The Texas Supreme Court this morning ruled that details of Gov. Rick Perry’s travels can remain secret, overturning two lower court rulings that found travel vouchers filed by state troopers should be made public.
In an opinion written by Chief Justice Wallace B. Jefferson, the court ruled that the threat of physical harm trumped the state’s open records law.
“The public’s right to ‘complete information’ must yield when disclosure of that information would substantially threaten physical harm,” he wrote.
The Houston Chronicle, the San Antonio Express-News and the Austin American Statesman had filed suit in 2007 to obtain the detailed travel vouchers for the governor’s security detail.
The Department of Public Safety, which provides security for Perry, argued that public scrutiny of those expenses would jeopardize the governor’s safety.
The newspapers argued that the public has a right to know how its money was being spent.
Two lower courts had ruled that the records should be public, but Perry, through the DPS, appealed to the state Supreme Court.
In a 7-0 decision, justices sent the case back to district court, but noted that it considered concerns about the safety threat to be real.

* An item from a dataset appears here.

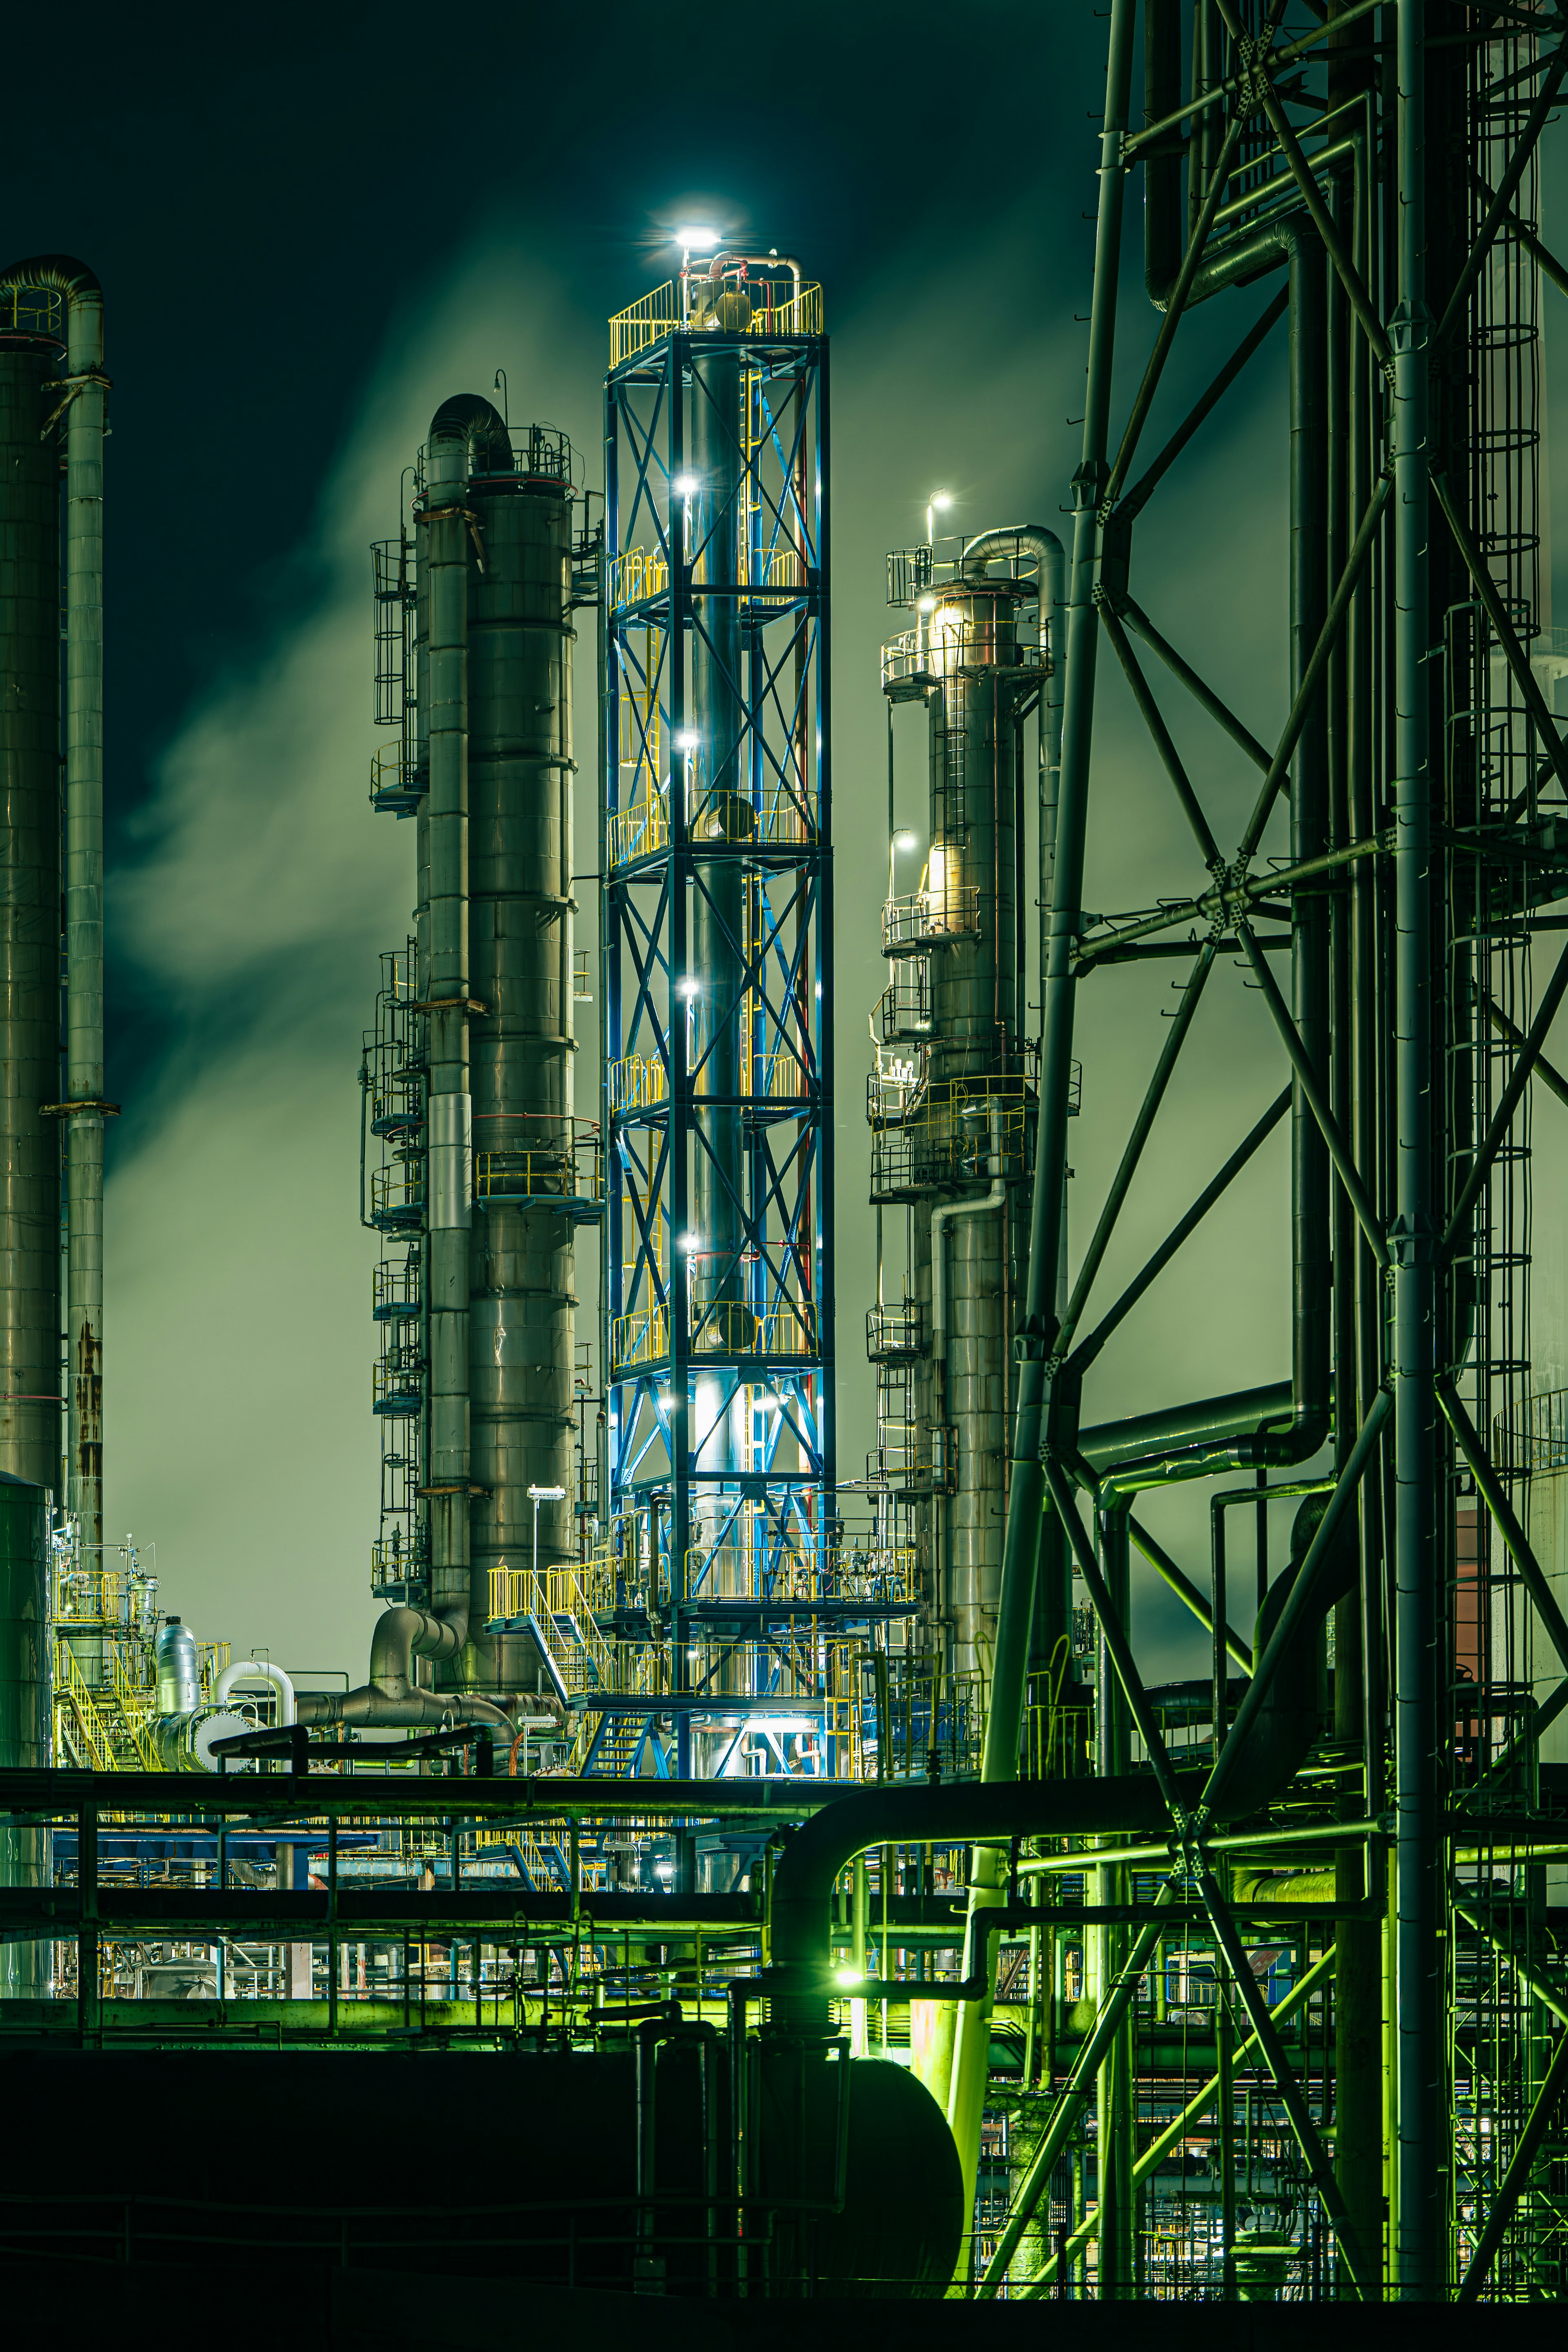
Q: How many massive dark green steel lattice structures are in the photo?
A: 1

The threat that revealing the full extent to which a small group of rich guys finance Perry’s global gallivanting might be poorly received by the public is even bigger, of course. The Lege got involved in related matters at the end of the special session. You’d think that all those supposedly suspicious of government teabagger types would not like this sort of thing, but if you do you’re hopelessly naive. None of this will matter to them until Texas gets a Democratic Governor. In the meantime, what are you looking at? Nothing to see here, move along.
Huh? “Would threaten physical harm? For trips already taken? Does the Texas Supreme Court think evildoers have Wayback Machines?